Specification model#
class OperatorSpec(BaseModel):
    id: OperatorSpecID
    label: str  # Human readable name of the operator
    description: str  # Human readable description of the operator
    image: str  # Contain image for operator
    inputs: list[OperatorSpecInput] | None = None  # List of inputs
    outputs: list[OperatorSpecOutput] | None = None  # List of outputs
    parameters: list[OperatorSpecParameter] | None = None  # List of parameters
    tags: list[OperatorSpecTag] | None = None  # List of tags to match on
    parallel_config: ParallelConfig | None = None  # Parallel execution config
Example operator.json#
{
  "id": "70dd71a7-5ebf-4515-8bf9-941d1284328c",
  "image": "ghcr.io/nersc/interactem/center-of-mass-partial",
  "label": "Partial Center of Mass",
  "description": "Calculates the center of mass for a frame",
  "inputs": [
    {
      "name": "in",
      "label": "The input",
      "type": "frame",
      "description": "Input frame"
    }
  ],
  "outputs": [
    {
      "name": "com_partial",
      "label": "The output",
      "type": "com_partial",
      "description": "Partial center of mass"
    }
  ],
  "parameters": [
    {
      "name": "crop_to_x",
      "label": "Crop To X",
      "type": "int",
      "default": "255",
      "description": "X-coordinate to crop to",
      "required": false
    },
    {
      "name": "crop_to_y",
      "label": "Crop To Y",
      "type": "int",
      "default": "255",
      "description": "Y-coordinate to crop to",
      "required": false
    },
    {
      "name": "init_center_x",
      "label": "Initial Center X",
      "default": "255",
      "type": "int",
      "description": "Initial Center X-coordinate for center of mass calculation",
      "required": false
    },
    {
      "name": "init_center_y",
      "label": "Initial Center Y",
      "default": "255",
      "type": "int",
      "description": "Initial Center Y-coordinate for center of mass calculation",
      "required": false
    }
  ],
  "parallel_config": {
    "type": "embarrassing"
  }
}

Building locally#

Operators are located (for now) in the operators/ directory. After you add an operator.json to any subdirectory of operators and refresh your frontend, it will appear in the list of operators.

You still have to build these operators and make sure that your local podman can see them.

MacOS#

  1. Get docker desktop and podman desktop.

  2. Set up docker local docker registry by running:

    docker run -d -p 5001:5000 --restart always --name docker-registry registry:3
    
  3. Use bake.sh to build all containers with docker. This includes base image, operator, and distiller-streaming. You should do the following

    ./bake --push-local --build-base
    

    This will push everything to the local registry, instead of pushing up to GitHub packages. You can also omit --build-base to avoid building base images for faster iteration.
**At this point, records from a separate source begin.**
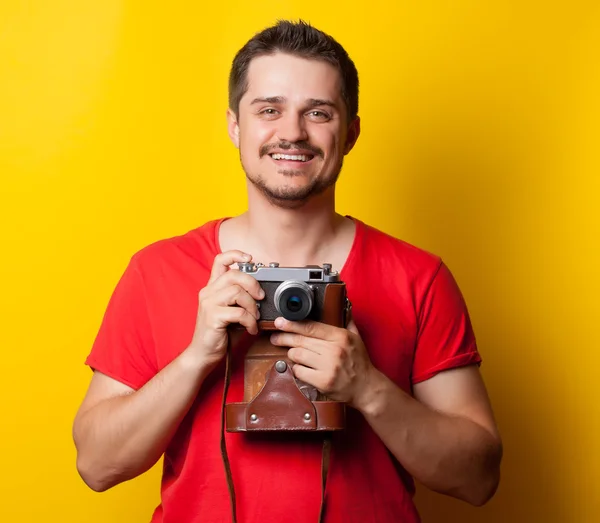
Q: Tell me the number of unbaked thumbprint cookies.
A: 0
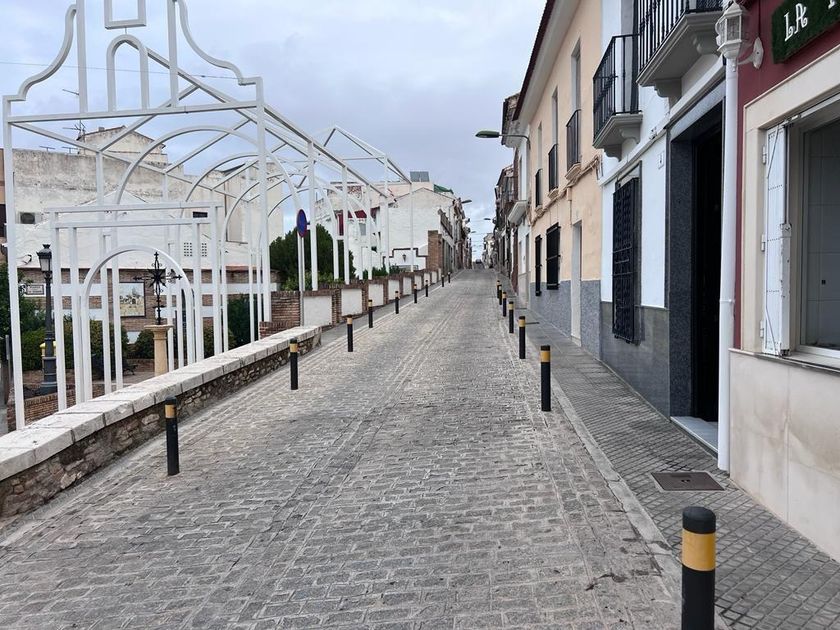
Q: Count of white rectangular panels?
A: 9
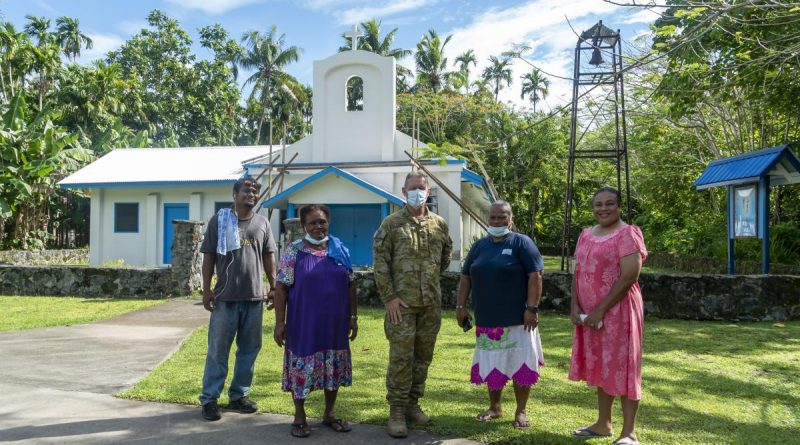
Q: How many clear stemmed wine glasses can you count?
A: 0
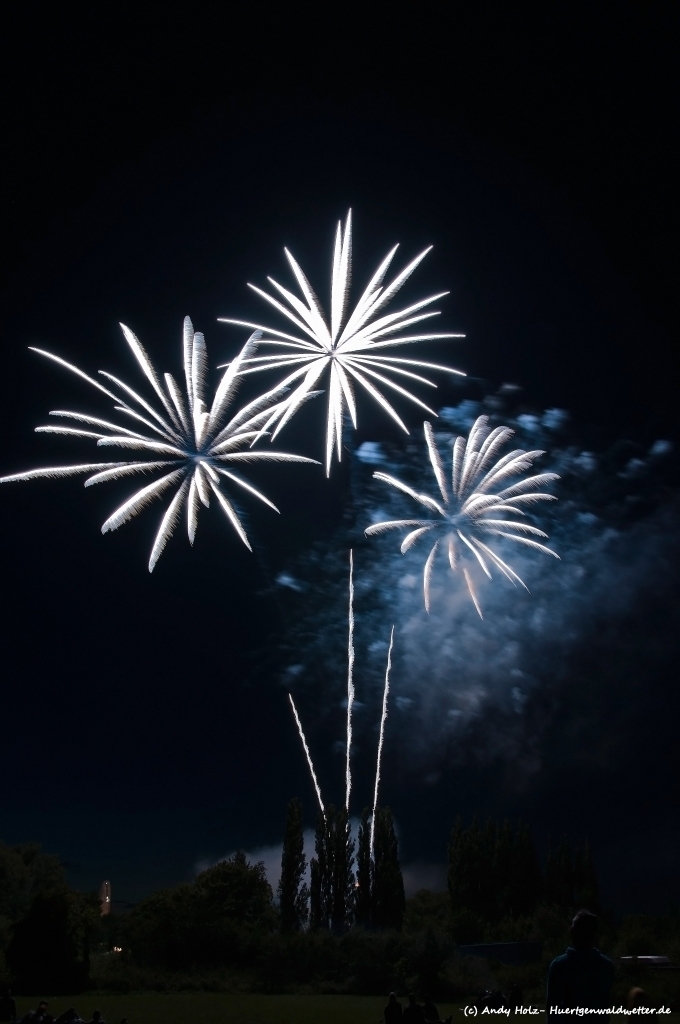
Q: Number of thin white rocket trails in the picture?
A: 3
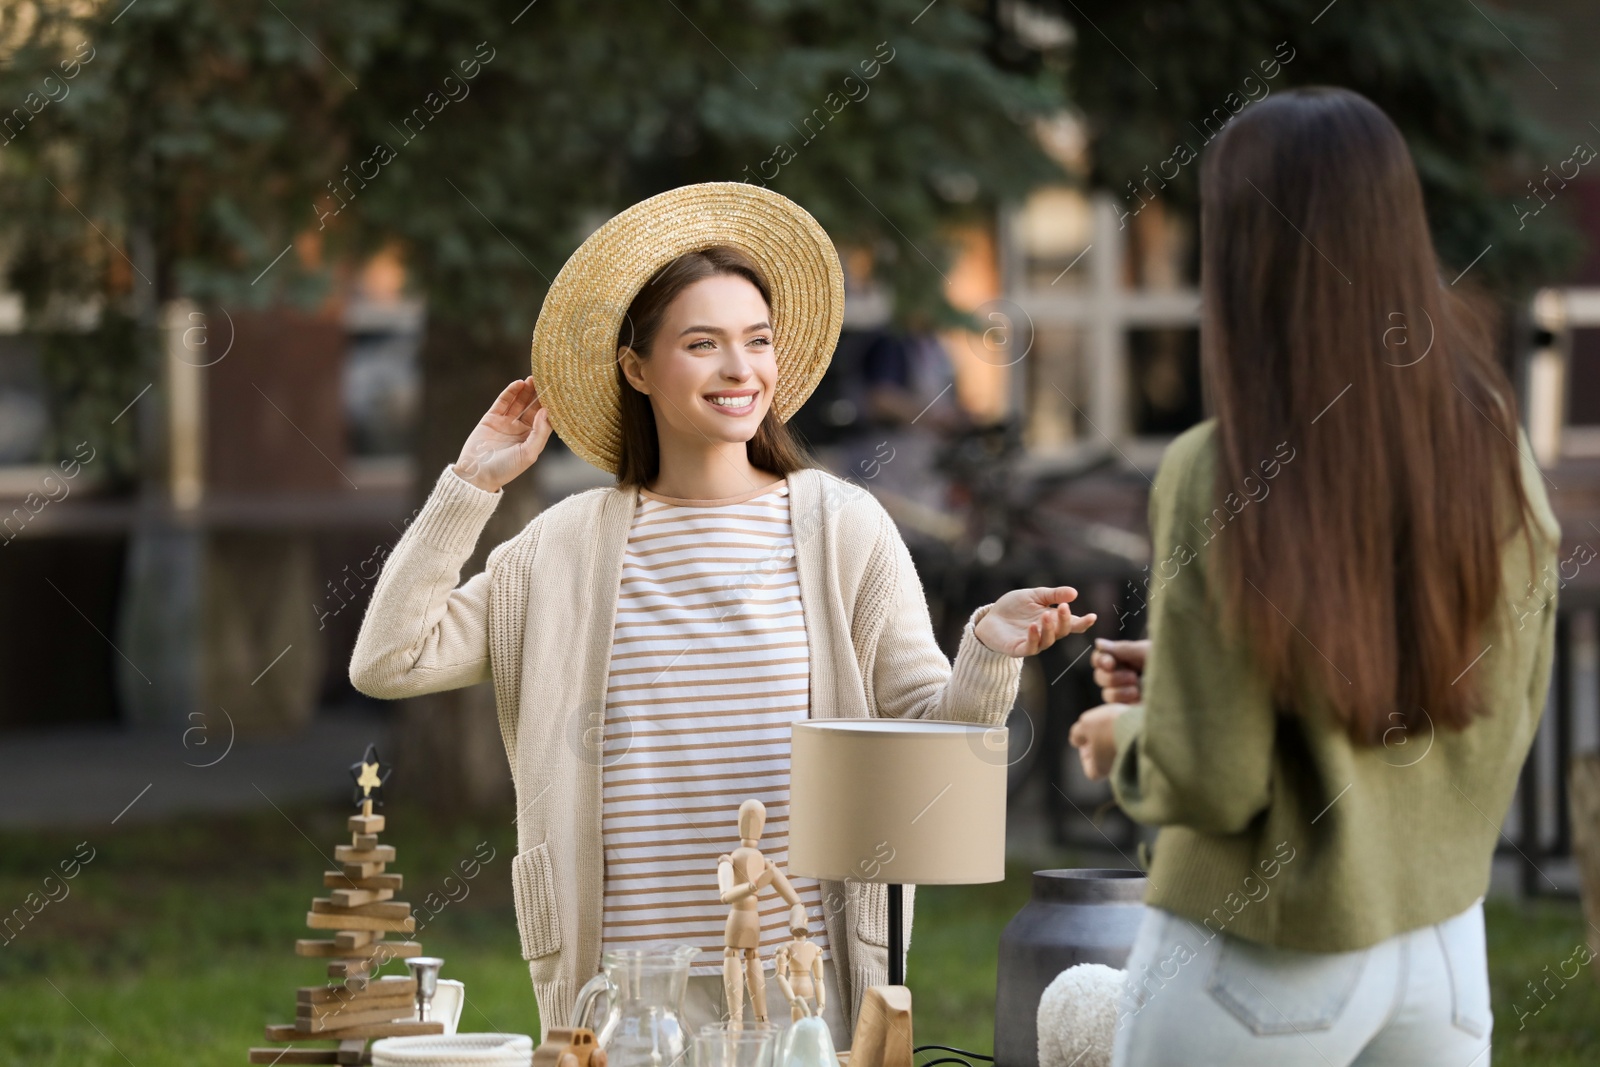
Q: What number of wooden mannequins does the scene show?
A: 2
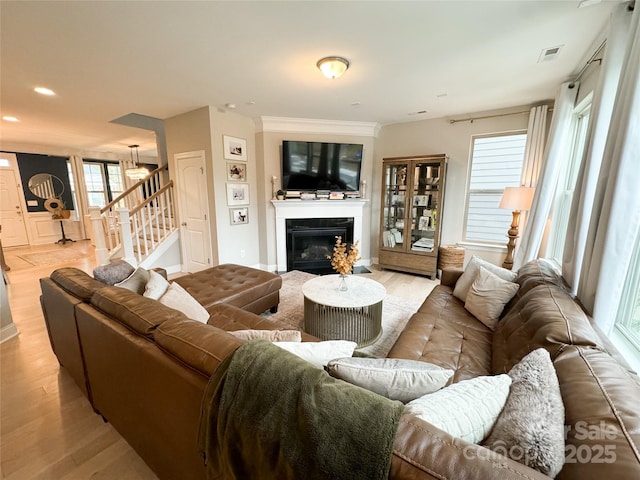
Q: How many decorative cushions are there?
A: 11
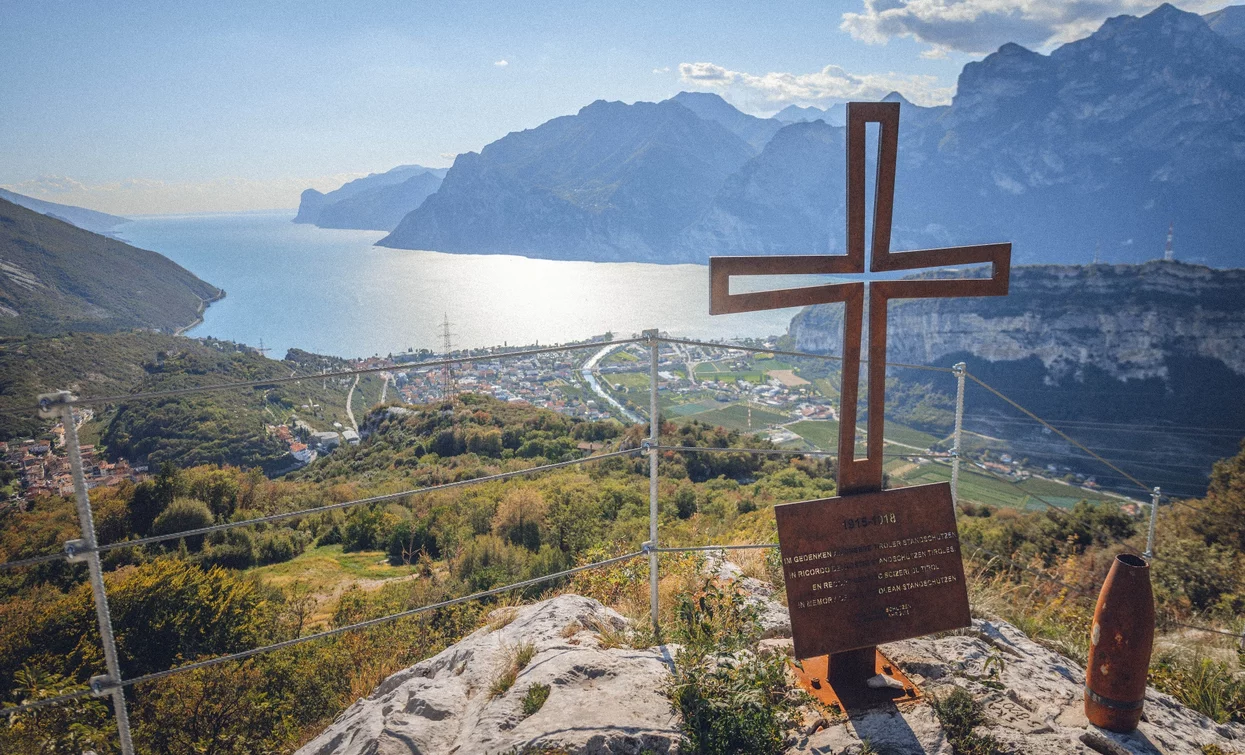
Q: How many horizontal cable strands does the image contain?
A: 3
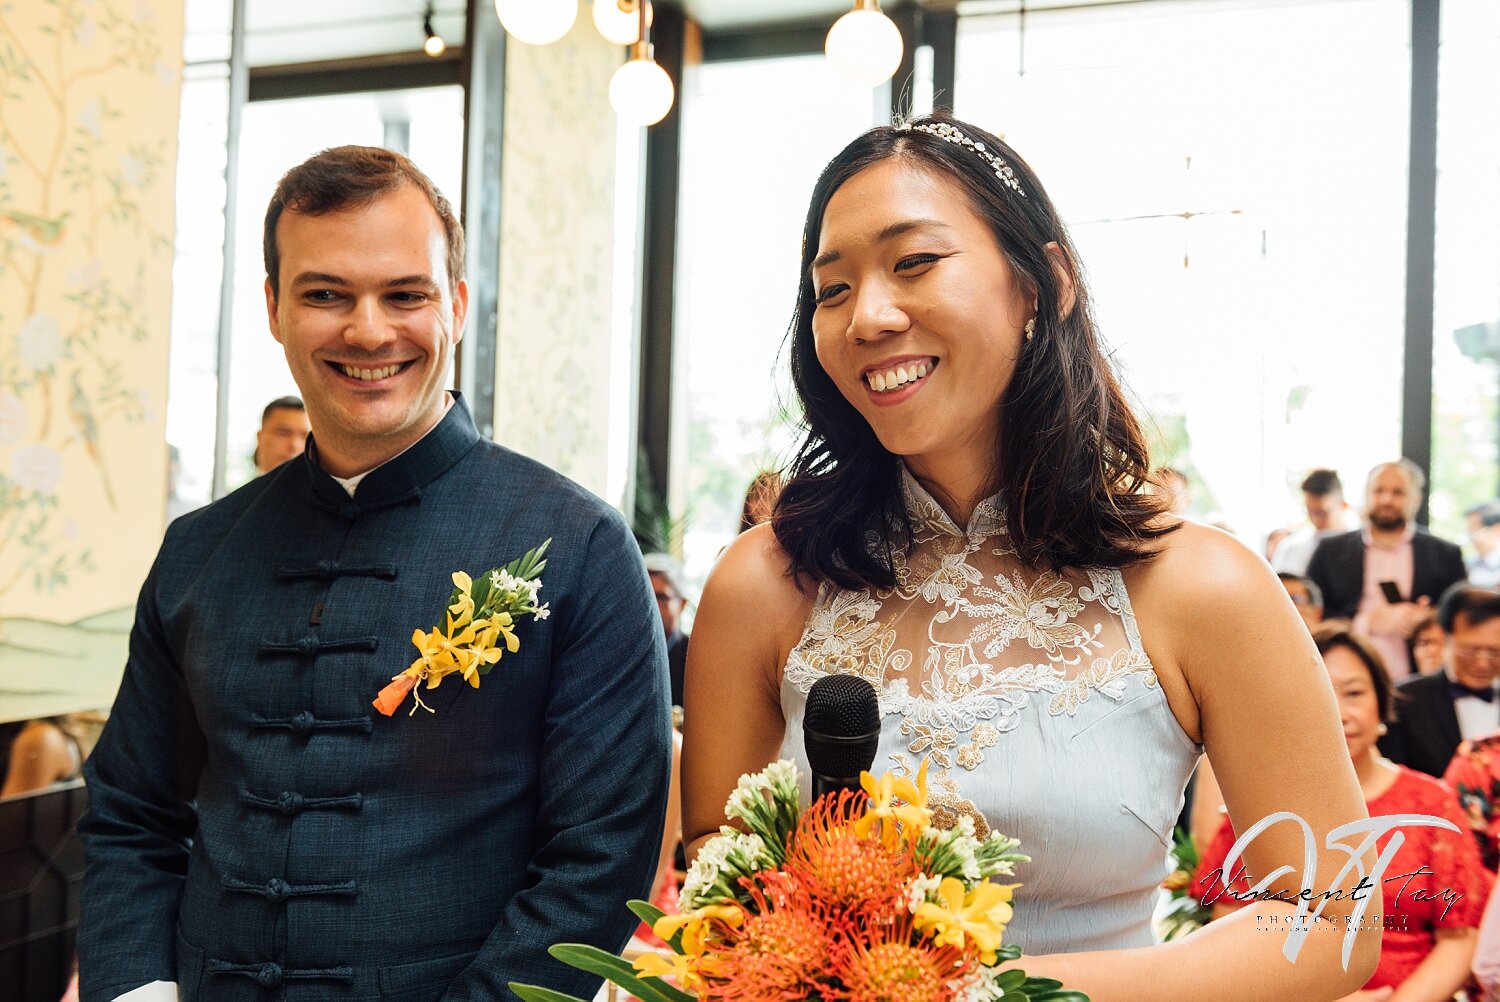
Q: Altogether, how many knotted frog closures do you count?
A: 7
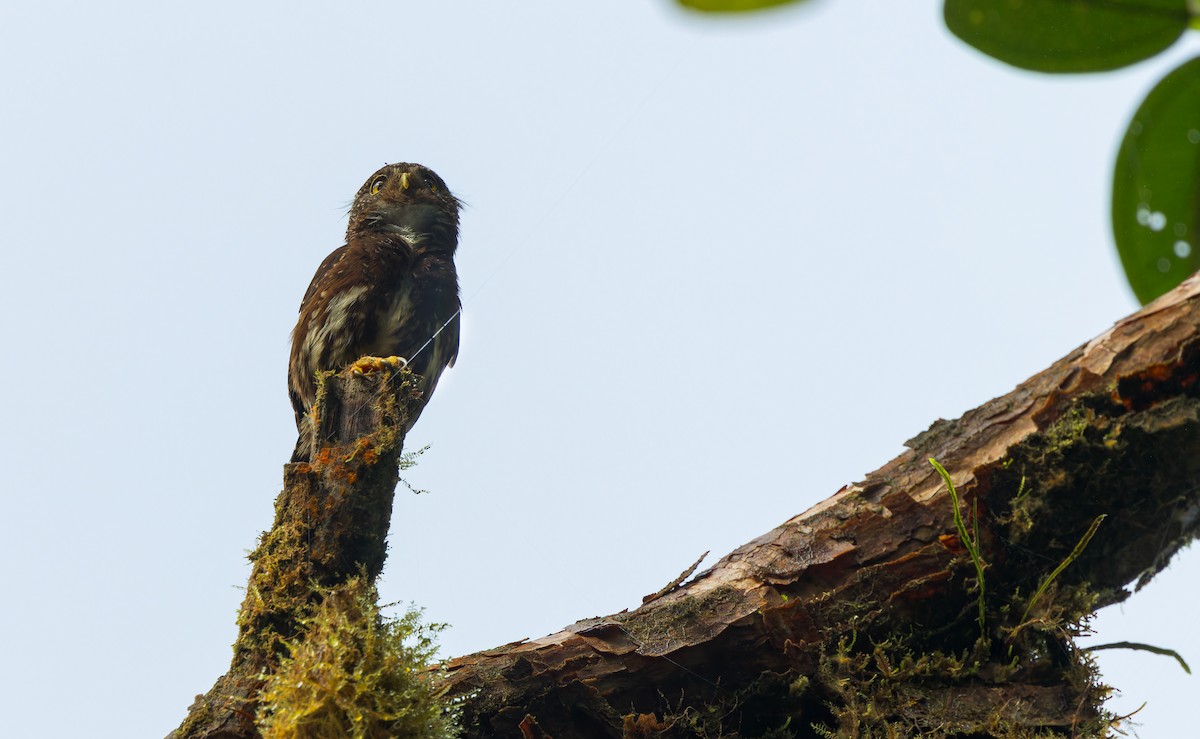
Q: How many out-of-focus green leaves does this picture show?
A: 3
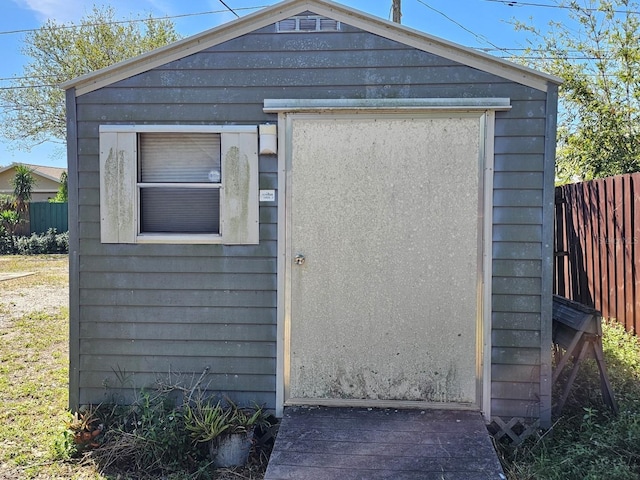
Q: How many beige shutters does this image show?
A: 2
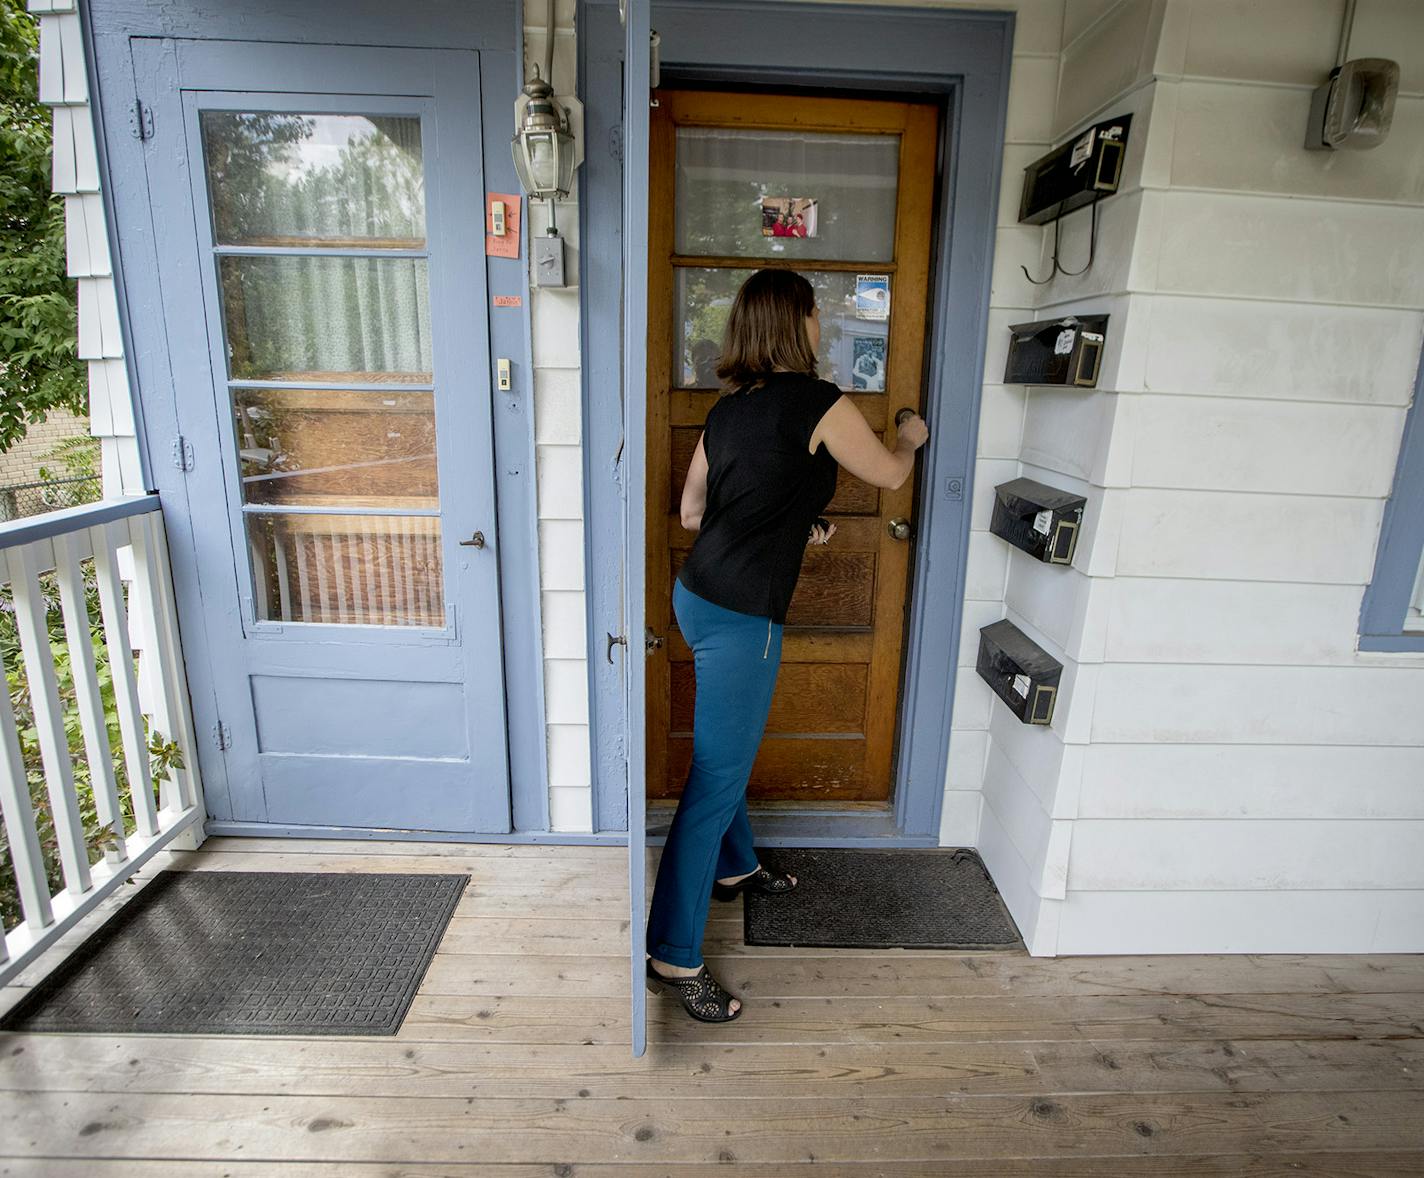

  4. Set your .env file in the operator directory to have the correct podman socket (see .env.example)

  5. Use poetry environment from root directory pyproject.toml and run the following:

    poetry run python pull_images_from_bake.py
    

    This will pull local registry images into podman and tag them appropriately with pull_images_from_bake.py. This also runs at the end of bake.sh if --pull-local is given.

The build_all.sh script was used before, but it is cumbersome so I am not updating it.